The roadway was just 12 feet wide, divided into two lanes so that in each direction, carts, wagons, coaches and pedestrians shared a single file lane six feet wide. When the bridge was congested, crossing it could take up to an hour. Those who could afford the fare might prefer to cross by ferry, but the bridge’s narrow arches and wide pier bases restricted the river’s tidal ebb and flow, so that in hard winters, the river upstream of the bridge became more susceptible to freezing and impassable by boat.
The flow was further obstructed in the 16th century by waterwheels installed under the two north arches to drive pumps, and under the two south arches to power grain mills.
As the difference in water levels on the two sides of the bridge could be as much as 6 feet, they produced ferocious rapids between the piers so that only the brave or foolish tried to ‘shoot the bridge’, that is, steer a longboat between the starlings when in flood.

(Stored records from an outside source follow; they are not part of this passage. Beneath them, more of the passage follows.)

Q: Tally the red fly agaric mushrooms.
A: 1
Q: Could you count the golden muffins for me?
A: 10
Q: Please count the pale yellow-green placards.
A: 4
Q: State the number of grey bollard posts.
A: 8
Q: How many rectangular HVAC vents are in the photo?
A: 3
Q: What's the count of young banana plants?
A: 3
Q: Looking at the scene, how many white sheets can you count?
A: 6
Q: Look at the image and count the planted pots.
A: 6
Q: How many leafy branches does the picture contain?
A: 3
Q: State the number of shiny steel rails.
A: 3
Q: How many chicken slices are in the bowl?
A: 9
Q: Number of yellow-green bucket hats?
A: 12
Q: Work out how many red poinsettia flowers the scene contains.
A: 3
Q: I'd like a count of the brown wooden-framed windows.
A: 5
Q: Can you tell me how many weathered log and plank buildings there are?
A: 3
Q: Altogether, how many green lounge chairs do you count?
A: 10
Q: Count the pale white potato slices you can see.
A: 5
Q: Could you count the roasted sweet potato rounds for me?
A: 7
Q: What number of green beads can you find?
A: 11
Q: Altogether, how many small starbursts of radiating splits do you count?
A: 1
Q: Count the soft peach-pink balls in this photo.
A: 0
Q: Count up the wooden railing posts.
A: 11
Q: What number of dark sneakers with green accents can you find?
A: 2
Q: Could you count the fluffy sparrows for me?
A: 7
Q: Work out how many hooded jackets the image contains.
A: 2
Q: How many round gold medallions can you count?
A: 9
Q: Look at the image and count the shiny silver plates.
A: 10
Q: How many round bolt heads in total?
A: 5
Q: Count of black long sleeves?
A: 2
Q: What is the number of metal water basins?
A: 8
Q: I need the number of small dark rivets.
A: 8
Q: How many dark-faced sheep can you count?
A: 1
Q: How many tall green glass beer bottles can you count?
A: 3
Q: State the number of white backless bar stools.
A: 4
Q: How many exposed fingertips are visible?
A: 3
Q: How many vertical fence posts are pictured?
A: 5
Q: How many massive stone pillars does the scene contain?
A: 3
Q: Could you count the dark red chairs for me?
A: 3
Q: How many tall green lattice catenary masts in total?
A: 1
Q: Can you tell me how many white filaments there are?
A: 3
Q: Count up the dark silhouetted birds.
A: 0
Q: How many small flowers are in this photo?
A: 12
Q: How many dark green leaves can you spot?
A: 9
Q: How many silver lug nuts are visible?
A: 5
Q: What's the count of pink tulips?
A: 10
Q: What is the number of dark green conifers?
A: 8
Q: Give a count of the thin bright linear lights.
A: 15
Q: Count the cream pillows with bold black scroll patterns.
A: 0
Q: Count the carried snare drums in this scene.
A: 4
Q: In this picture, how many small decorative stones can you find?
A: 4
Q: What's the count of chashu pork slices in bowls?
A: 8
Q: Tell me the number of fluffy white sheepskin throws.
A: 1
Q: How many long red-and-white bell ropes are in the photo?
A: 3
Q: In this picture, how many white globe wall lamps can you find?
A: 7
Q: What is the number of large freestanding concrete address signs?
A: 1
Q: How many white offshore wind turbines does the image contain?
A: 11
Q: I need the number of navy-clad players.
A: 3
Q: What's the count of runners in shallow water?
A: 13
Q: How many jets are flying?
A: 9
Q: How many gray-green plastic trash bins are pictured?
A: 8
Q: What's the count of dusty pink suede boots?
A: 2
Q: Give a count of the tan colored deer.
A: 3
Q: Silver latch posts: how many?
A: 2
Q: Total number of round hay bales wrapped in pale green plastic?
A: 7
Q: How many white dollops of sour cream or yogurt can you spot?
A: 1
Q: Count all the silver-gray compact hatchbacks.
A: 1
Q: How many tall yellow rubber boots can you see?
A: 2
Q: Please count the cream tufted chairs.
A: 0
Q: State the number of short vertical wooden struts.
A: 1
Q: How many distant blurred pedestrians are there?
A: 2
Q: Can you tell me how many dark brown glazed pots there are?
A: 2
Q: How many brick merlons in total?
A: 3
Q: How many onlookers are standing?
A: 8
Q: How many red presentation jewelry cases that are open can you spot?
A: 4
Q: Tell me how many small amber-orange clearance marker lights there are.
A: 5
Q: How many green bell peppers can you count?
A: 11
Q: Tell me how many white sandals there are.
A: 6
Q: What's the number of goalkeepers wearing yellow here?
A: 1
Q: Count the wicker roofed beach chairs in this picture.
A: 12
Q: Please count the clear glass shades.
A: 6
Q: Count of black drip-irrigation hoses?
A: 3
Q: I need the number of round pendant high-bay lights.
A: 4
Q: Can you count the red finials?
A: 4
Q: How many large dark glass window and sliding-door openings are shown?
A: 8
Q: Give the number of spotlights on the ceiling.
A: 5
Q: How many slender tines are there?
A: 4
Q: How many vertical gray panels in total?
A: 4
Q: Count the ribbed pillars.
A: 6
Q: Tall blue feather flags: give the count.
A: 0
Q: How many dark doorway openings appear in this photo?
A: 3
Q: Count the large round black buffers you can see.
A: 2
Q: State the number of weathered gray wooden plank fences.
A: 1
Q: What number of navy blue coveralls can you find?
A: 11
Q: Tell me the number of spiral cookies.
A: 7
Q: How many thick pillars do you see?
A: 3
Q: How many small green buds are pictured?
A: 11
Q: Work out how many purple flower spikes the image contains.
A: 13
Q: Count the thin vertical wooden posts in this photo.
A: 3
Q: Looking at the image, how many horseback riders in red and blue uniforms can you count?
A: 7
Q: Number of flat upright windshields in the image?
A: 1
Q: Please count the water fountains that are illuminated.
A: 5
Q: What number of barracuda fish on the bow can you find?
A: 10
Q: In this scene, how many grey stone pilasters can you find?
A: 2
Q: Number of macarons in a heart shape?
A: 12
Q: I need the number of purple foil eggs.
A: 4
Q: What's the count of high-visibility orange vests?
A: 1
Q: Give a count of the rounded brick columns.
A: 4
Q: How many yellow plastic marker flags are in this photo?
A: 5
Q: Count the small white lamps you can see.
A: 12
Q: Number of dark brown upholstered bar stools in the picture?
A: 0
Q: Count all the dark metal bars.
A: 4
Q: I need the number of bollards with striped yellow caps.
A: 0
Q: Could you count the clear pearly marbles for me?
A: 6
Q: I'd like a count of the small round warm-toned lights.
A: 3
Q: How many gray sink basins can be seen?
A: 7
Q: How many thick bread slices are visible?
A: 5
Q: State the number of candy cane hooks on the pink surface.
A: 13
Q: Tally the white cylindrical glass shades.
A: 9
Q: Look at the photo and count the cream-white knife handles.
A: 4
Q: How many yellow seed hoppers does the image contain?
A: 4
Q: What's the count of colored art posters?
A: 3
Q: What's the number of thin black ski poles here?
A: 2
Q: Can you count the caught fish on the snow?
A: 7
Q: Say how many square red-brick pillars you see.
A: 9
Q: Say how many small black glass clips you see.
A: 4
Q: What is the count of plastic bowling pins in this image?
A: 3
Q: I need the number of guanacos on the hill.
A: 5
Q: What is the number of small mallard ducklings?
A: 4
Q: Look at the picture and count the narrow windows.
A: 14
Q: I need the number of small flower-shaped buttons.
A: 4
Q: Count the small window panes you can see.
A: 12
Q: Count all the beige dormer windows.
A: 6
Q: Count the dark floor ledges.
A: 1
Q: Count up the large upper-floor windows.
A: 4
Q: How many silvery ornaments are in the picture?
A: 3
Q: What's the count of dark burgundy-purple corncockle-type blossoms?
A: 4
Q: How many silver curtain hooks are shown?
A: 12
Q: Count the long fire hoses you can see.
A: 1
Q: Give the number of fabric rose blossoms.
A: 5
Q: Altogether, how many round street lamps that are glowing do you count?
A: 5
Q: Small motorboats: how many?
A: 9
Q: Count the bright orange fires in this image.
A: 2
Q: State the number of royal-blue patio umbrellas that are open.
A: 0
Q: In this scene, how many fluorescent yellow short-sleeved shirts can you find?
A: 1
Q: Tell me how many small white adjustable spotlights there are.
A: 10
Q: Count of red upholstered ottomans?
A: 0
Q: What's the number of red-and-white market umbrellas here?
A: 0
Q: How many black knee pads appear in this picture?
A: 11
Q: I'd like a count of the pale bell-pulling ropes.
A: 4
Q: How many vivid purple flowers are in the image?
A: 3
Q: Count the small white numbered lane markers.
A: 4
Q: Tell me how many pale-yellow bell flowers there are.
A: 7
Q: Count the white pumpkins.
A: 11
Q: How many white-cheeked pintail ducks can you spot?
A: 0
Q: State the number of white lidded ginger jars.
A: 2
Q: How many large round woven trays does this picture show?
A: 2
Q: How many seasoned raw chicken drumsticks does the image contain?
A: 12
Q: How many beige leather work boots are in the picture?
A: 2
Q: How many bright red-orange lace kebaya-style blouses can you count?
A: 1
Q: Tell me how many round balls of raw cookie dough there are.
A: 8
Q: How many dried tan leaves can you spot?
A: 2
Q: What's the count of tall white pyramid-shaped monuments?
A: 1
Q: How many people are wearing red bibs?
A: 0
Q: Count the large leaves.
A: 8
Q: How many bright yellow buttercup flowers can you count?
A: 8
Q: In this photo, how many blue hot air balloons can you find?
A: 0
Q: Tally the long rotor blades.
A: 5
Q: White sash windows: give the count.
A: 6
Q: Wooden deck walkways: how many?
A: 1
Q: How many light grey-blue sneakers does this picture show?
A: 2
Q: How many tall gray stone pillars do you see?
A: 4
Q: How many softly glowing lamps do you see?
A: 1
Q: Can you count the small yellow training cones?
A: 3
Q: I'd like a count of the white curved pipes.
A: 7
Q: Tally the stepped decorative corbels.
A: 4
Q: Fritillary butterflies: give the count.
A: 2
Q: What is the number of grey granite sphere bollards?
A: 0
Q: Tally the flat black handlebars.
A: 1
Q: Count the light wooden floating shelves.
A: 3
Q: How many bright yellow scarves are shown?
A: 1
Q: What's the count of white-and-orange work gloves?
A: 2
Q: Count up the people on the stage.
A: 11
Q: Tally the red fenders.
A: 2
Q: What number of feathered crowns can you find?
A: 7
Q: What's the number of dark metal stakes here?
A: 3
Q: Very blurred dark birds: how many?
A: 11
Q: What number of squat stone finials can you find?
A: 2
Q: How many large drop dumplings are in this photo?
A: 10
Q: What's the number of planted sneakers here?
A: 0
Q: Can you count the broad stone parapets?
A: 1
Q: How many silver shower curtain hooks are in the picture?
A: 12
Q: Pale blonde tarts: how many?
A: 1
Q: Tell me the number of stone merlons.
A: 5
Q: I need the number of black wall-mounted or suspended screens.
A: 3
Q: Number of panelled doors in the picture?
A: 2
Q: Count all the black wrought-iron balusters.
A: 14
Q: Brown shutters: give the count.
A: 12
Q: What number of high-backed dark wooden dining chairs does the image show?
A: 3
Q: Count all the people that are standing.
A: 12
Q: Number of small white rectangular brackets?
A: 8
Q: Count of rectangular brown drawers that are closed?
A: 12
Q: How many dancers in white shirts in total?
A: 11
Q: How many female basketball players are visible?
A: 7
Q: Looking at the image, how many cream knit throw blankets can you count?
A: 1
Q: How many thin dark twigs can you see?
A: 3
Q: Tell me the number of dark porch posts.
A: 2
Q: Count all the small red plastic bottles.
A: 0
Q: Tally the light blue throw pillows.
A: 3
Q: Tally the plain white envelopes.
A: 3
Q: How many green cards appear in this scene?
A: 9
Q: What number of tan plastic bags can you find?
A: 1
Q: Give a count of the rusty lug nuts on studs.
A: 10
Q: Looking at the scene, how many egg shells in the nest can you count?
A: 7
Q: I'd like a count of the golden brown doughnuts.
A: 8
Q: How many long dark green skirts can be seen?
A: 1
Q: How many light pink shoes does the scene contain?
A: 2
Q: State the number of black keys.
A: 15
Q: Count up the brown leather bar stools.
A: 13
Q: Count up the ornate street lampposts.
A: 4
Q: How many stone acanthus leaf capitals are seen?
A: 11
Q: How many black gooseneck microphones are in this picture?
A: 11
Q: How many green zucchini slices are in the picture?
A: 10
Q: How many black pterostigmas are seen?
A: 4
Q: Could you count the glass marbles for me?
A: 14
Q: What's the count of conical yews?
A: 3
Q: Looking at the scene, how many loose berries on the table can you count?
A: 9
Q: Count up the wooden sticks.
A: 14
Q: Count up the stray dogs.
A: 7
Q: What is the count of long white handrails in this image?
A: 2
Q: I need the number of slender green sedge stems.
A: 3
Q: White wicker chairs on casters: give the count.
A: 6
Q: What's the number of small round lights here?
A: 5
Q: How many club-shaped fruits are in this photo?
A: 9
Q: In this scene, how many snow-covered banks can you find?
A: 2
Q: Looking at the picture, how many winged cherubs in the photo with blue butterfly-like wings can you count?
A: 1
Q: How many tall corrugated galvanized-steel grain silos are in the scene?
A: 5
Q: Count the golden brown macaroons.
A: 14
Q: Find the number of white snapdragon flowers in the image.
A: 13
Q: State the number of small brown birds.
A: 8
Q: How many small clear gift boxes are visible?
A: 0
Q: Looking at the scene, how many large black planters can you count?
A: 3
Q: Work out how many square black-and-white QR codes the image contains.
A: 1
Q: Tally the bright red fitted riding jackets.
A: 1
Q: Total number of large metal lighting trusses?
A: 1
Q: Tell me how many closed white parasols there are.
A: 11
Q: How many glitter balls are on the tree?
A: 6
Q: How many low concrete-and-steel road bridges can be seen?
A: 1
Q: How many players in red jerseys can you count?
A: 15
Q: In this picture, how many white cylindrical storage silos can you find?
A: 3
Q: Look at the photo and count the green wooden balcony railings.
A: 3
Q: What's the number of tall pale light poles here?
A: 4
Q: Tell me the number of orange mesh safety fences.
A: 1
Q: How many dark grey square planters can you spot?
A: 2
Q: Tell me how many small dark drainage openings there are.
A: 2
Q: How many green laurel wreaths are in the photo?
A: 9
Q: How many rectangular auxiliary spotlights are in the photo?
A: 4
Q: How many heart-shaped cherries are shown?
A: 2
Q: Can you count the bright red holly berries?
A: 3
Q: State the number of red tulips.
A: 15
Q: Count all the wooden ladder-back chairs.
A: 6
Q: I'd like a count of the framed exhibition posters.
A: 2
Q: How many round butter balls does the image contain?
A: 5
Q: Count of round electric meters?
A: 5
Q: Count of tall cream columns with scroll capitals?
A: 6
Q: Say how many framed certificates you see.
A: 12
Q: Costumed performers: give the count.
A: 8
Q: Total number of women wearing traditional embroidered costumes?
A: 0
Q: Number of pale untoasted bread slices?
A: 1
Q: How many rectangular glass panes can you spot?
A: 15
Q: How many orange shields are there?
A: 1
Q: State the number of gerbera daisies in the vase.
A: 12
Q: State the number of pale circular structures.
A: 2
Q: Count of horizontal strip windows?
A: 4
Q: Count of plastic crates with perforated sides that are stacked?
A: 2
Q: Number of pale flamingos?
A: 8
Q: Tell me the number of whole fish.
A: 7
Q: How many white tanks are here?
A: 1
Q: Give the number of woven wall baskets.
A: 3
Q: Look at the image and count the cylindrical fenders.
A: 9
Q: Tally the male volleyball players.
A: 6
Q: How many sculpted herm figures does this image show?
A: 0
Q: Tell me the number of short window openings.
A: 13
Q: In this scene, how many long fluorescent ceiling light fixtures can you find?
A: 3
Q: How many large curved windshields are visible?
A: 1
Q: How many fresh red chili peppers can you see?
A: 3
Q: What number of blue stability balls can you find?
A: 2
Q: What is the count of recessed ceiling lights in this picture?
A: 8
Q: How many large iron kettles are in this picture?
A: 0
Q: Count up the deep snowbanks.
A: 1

Some were drowned in the attempt.
George Canning wrote a poem about shooting the bridge;
‘So they dark arches, London Bridge, bestride
Indignant Thames, and part his angry tide;
(…there follows a long waffling bit about the Vauxhall Pleasure Gardens, then…)
‘Shoot we the bridge!’ the venturous boatmen cry –
‘Shoot we the bridge!’ – the exulting fare reply
Down the steep fall the headlong waters go
Curls the white foam, the breakers roar below,
The veering helm the dexterous barman stops
Shifts the thin oar, the fluttering canvas drops;
Then with closed eyes, clench’d hands, and quick-drawn breath,
Darts at the central arch, nor heeds the gulf beneath.
Full ‘gainst the pier the unsteady timbers knock;
The loose planks starting own the impetuous shock;
The shifted oar, dropp’d sail and steadied helm,
With angry surge the closing waters whelm –
Laughs the glad Thames, and clasps each fair one’s charms
That screams and scrambles in his oozy arms.
Drenched each thin garb, and clogged each struggling limb,
Far o’er the stream the cockneys sink or swim:
While each badged boatman, clinging to his oar,
Bounds o’er the buoyant wave, and climbs the applauding shore.
NB This piece was partly written to start reclaiming the term ‘shooting the bridge’ from its Google hits, which bring up only the cowardly terror attack on London Bridge.